Sunday, January 27, 2008
by John Jackson Miller
The comics industry saw its seventh consecutive year of increased sales to comics shops in 2007. Sales to retailers increased in every category tracked, including comic book units, which rose 4% to their highest level since 1997. Overall, Diamond Comic Distributors' sales of comic books and trade paperbacks to comics shops in North America were just shy of $430 million, up nearly $35 million over 2006. Click to see the December 2007 estimates.
I estimate the figure to be the highest for the direct market since at least 1995, which was the second year of the fall-off from 1993's astronomical market peak. Growth in trade paperback sales appears to have outpaced that of comic books in the direct market, resuming the trend seen briefly earlier in the decade.
Final 2007 statistics, along with fourth-quarter and December comparatives:
TOP 300 COMICS UNIT SALESDecember 2007: 7.03 million copies, up 1%
Q4 2007: 21.12 million copies, up less than 1%
2007 FINAL: 85.27 million comic books, up 4%
TOP 300 COMICS DOLLAR SALESDecember 2007: $22.61 million, up 3%
Q4 2007: $67.28 million, up 3%
2007 FINAL: $270 million, up 7%
TOP 100 TRADE PAPERBACK DOLLAR SALESDecember 2007: $4.22 million, up 11%
Q4 2007: $15.72 million, up 15%
2007 FINAL: $57.15 million, up 18%
TOP 300 COMICS + TOP 100 TRADE PAPERBACK DOLLAR SALESDecember 2007: $26.83 million, up 4%
Q4 2007: $82.99 million, up 5%
2007 FINAL: $327.1 million, up 9%
OVERALL DIAMOND SALES (including all comics, trades, and magazines)
December 2007: $35.88 million, up 7%
Q4 2007: $111.1 million, up 7%
2007 FINAL: $429.9 million, up 9%
The average price of comic books also increased again, to a weighted average of $3.17 for the year.

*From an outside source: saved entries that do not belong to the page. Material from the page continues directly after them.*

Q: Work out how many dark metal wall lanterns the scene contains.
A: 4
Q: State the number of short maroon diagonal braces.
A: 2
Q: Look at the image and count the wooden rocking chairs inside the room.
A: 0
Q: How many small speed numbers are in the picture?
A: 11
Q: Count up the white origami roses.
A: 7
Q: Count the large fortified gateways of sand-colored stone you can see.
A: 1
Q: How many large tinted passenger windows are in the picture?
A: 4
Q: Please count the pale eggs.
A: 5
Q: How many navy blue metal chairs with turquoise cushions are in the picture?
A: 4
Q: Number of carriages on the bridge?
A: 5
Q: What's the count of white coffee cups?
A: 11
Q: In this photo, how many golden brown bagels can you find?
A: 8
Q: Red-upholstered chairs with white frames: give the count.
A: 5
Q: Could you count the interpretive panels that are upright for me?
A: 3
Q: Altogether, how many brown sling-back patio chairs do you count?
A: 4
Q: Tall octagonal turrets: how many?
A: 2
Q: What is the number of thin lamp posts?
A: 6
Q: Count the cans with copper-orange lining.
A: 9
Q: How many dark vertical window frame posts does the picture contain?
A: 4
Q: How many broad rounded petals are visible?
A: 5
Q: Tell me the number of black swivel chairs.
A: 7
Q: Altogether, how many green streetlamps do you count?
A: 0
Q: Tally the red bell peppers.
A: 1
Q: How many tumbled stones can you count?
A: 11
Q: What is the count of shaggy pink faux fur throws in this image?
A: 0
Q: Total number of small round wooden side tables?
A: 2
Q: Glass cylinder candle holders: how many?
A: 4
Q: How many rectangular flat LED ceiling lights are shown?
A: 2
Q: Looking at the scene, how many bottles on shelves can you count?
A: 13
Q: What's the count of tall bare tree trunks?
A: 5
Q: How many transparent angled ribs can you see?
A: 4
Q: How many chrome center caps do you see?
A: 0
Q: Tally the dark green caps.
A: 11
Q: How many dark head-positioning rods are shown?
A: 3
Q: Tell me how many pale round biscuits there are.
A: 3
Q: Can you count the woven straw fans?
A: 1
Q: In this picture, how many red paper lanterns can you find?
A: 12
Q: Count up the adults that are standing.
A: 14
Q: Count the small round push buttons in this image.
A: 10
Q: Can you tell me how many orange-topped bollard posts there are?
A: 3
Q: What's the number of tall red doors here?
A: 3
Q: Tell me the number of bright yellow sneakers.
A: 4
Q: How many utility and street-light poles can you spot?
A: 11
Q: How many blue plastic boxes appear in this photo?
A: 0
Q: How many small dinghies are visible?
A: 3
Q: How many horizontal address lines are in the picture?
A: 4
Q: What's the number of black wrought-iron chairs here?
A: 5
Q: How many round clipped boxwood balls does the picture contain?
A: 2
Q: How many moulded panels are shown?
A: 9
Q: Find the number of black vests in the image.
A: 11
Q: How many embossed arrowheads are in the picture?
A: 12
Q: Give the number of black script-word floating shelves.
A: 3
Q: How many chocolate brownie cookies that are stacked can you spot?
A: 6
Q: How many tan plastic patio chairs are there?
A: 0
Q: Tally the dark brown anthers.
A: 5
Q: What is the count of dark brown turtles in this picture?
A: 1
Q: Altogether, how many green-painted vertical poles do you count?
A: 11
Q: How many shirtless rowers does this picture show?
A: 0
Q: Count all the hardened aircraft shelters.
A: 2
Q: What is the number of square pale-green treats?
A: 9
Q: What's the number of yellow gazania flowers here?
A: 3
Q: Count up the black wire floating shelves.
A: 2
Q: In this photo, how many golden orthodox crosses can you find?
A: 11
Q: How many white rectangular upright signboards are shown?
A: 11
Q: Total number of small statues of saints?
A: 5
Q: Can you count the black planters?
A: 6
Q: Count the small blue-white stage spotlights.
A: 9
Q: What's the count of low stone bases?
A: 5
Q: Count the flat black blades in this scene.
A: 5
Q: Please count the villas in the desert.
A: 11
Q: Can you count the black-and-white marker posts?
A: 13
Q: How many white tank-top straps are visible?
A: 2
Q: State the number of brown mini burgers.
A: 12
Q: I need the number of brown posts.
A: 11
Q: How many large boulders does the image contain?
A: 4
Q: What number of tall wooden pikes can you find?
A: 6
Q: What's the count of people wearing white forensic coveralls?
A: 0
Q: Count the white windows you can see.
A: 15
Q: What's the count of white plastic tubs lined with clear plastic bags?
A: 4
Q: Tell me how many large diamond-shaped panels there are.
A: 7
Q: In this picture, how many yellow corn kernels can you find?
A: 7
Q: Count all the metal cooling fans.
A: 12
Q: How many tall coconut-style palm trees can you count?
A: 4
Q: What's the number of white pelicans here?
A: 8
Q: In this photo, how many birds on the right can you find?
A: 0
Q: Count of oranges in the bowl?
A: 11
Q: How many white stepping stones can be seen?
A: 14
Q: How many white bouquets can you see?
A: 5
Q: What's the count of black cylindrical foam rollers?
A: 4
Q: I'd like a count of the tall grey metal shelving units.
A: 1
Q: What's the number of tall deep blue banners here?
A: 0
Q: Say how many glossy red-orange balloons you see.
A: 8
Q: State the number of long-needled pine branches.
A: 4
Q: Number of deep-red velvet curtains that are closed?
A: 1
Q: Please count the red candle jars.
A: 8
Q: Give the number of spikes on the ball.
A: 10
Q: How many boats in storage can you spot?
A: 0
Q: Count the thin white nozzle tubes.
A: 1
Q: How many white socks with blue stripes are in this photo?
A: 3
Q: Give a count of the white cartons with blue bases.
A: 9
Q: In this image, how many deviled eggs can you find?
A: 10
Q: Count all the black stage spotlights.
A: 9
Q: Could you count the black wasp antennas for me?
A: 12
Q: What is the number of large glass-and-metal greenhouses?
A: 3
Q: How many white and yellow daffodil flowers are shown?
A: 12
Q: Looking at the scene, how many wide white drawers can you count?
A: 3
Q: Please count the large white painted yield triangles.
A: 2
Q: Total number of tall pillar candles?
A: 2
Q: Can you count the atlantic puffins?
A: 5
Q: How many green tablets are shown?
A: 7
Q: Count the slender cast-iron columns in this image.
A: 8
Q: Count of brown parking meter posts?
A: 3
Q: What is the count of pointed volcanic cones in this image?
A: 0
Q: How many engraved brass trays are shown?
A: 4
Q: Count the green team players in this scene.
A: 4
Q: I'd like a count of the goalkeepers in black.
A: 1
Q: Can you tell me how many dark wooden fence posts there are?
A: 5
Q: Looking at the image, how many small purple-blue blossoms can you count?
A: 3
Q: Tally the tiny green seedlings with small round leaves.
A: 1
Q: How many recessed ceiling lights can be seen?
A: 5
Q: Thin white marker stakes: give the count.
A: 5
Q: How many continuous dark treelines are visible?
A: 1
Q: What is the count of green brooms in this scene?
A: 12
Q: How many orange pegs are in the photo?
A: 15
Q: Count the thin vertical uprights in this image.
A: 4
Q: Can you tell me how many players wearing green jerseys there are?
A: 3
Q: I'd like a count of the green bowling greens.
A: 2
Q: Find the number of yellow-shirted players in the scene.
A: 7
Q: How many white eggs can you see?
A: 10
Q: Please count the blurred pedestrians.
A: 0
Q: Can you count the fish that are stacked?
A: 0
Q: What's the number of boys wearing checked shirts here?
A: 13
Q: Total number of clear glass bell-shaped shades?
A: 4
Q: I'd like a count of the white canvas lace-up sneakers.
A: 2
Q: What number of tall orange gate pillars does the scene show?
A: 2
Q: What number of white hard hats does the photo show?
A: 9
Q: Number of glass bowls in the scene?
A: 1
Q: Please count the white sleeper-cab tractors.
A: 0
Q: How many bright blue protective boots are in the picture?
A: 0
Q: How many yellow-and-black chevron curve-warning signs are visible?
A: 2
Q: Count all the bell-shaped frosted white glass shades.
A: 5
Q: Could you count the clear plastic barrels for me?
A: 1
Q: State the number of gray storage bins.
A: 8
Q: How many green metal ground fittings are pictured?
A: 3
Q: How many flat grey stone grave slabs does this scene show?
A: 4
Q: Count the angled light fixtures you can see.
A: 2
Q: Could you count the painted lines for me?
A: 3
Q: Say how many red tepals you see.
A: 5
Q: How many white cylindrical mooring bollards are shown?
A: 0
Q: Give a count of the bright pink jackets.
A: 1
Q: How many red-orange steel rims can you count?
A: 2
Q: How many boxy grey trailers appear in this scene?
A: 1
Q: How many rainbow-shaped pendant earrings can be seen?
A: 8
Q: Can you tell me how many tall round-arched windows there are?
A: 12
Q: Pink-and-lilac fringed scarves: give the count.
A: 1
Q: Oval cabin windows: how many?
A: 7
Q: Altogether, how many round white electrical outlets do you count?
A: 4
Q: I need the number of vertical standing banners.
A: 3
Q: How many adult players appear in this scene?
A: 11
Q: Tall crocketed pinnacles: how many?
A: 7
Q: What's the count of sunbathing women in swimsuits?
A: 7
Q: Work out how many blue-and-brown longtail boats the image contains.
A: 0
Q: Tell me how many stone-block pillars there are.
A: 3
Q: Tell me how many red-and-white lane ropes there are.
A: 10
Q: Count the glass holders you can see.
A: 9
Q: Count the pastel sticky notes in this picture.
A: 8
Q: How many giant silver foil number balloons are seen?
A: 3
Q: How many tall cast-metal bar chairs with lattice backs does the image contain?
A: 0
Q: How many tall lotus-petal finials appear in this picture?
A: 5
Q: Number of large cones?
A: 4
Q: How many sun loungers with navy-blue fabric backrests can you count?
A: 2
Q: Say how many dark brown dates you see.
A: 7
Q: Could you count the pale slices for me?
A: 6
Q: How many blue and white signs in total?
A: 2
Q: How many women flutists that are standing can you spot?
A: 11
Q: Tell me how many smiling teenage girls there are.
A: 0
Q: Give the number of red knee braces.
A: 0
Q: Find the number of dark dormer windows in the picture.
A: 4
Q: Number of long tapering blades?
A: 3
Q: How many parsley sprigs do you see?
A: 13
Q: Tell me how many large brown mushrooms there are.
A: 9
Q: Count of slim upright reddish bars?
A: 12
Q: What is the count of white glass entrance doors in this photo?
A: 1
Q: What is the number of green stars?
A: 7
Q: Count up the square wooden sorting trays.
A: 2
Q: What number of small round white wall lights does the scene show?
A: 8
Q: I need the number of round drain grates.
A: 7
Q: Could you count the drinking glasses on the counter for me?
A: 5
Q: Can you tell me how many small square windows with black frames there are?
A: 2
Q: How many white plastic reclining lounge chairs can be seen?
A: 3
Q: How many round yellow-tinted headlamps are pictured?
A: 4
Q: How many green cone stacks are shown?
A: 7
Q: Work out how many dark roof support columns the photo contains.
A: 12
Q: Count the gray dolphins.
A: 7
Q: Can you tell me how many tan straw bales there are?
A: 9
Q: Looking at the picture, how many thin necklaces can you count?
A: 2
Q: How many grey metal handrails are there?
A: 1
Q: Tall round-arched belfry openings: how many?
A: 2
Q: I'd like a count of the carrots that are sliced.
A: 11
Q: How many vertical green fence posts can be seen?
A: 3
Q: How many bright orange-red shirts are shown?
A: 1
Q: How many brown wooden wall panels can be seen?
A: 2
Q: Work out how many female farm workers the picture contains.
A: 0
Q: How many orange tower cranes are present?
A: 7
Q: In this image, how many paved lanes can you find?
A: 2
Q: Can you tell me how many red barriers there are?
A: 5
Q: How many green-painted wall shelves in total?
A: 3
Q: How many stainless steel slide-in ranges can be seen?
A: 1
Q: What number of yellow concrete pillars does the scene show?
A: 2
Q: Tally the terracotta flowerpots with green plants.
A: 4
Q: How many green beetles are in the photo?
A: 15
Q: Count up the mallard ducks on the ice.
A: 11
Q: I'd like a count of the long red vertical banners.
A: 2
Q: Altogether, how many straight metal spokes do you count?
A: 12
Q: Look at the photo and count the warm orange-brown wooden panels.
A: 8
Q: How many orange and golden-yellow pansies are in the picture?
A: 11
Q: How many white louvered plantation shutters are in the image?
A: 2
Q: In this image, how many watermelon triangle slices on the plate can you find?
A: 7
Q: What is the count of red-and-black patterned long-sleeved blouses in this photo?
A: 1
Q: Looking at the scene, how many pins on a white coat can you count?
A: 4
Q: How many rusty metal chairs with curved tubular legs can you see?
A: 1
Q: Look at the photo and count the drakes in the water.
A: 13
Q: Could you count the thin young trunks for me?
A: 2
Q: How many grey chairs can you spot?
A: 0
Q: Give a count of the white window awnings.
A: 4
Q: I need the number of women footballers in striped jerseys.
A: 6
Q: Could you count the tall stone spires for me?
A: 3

The statistics estimate Diamond’s sales only. It is important to note what these numbers are and what they are not. The estimated $429.9 million includes every comic book, trade paperback, and magazine sold by Diamond Comic Distributors to its retail customers in North America. It does not count sales overseas. It does not count sales by other distributors through convenience stores, newsstands, and, importantly, mass-market bookstores. The latter category’s contribution is considerable.
And there is no guarantee that the comics shops actually sold all these comics — although sell-through rates today are far higher than they were in, say, the early 1990s, when many copies went unsold. 1993 had a single quarter with single-copy sales to shops rivaling the sales for the whole year of 2007 — yet, as many around at that time know, many of those comics did not wind up being purchased, much less read.